[[ PROVIDED MATERIAL, beginning ]]

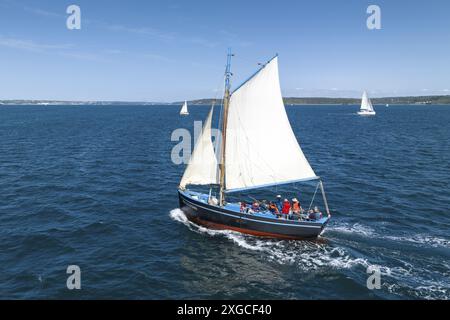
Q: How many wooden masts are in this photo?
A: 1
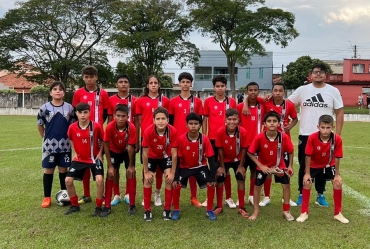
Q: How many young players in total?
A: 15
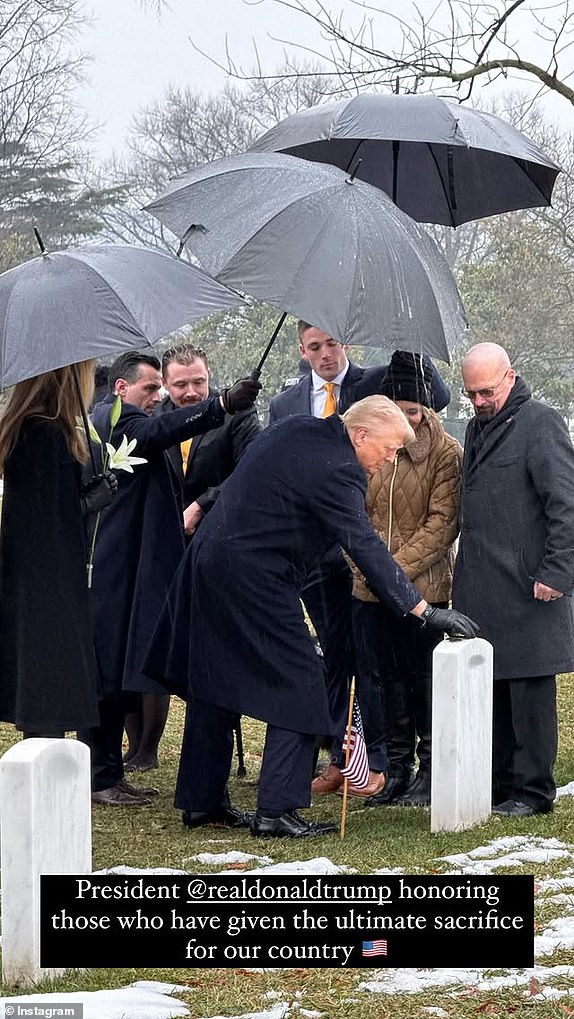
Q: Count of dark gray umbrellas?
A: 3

[[ PROVIDED MATERIAL, end ]]
[[ PROVIDED MATERIAL, beginning ]]

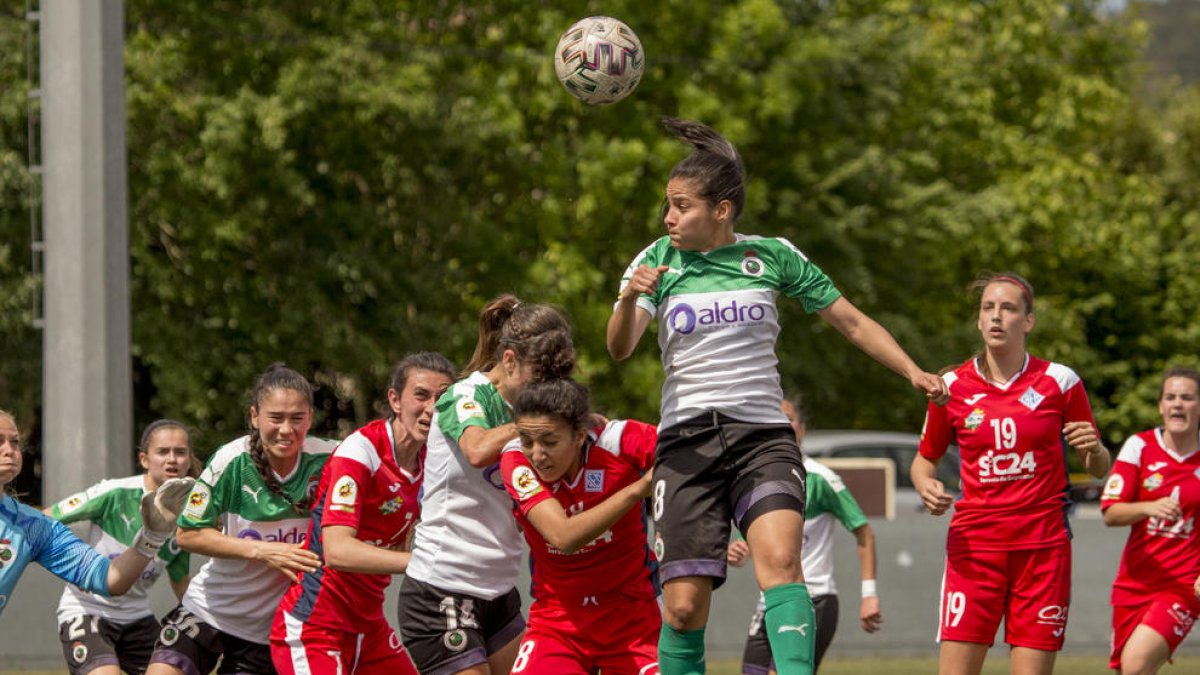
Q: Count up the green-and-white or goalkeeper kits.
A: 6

[[ PROVIDED MATERIAL, end ]]

Copy out all lines above that include the string "Count".

Q: Count of dark gray umbrellas?
Q: Count up the green-and-white or goalkeeper kits.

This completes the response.